Kathe Davridge is no shrinking violet.

She was one of the first female bike messengers in New York City in the 1970’s. She braved the skeptics and the haters to become one of the first lesbians to get married in the city on July 24, 2011.

“I am a fighter,” she declares.

Multiple times the 66-year-old hair stylist and colorist has been knocked down in her efforts to keep her single-practitioner salon — Kathe Hair, at 171 West 80th Street — alive. She’s had to bear not only the pandemic, but some other bad breaks (literally) as well.

Her reasons for fighting are simple: “I love what I do,” she says. “I love my people. I love being [in the store].”

It’s the truth!

Like most small business owners in the city and world, Kathe had to contend with last spring’s COVID-driven shut down and the precipitous drop in income that followed. But that three-month closure was just an intermediate bump in her more extended struggle to stay afloat.

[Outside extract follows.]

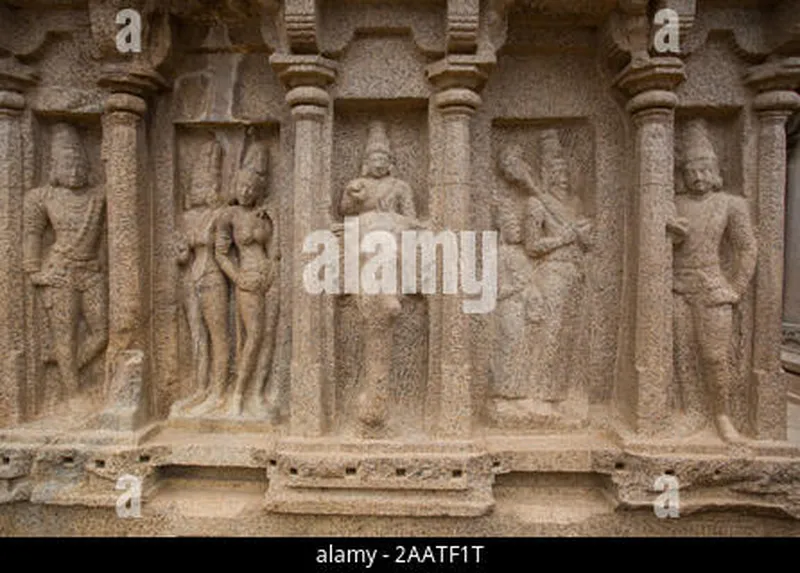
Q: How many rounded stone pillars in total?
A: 6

Say the words “long haul” and to Kathe, it’s not about the virus. It’s about recovery, as in the long-haul — four-month — recovery she was told to expect when she was forced to undergo shoulder surgery in November 2019. The condition was interfering with her work as well as her sideline gig as a violinist. Her shoulder muscle detached from her body, she explains nonchalantly, “and they had to put it back.” The diagnosis: overuse. “Probably from working with my hands in the air all day, playing the violin with my hands in the air all night, sleeping with my hands over my head, having a dog that pulls, and who knows why,” Kathe says good naturedly.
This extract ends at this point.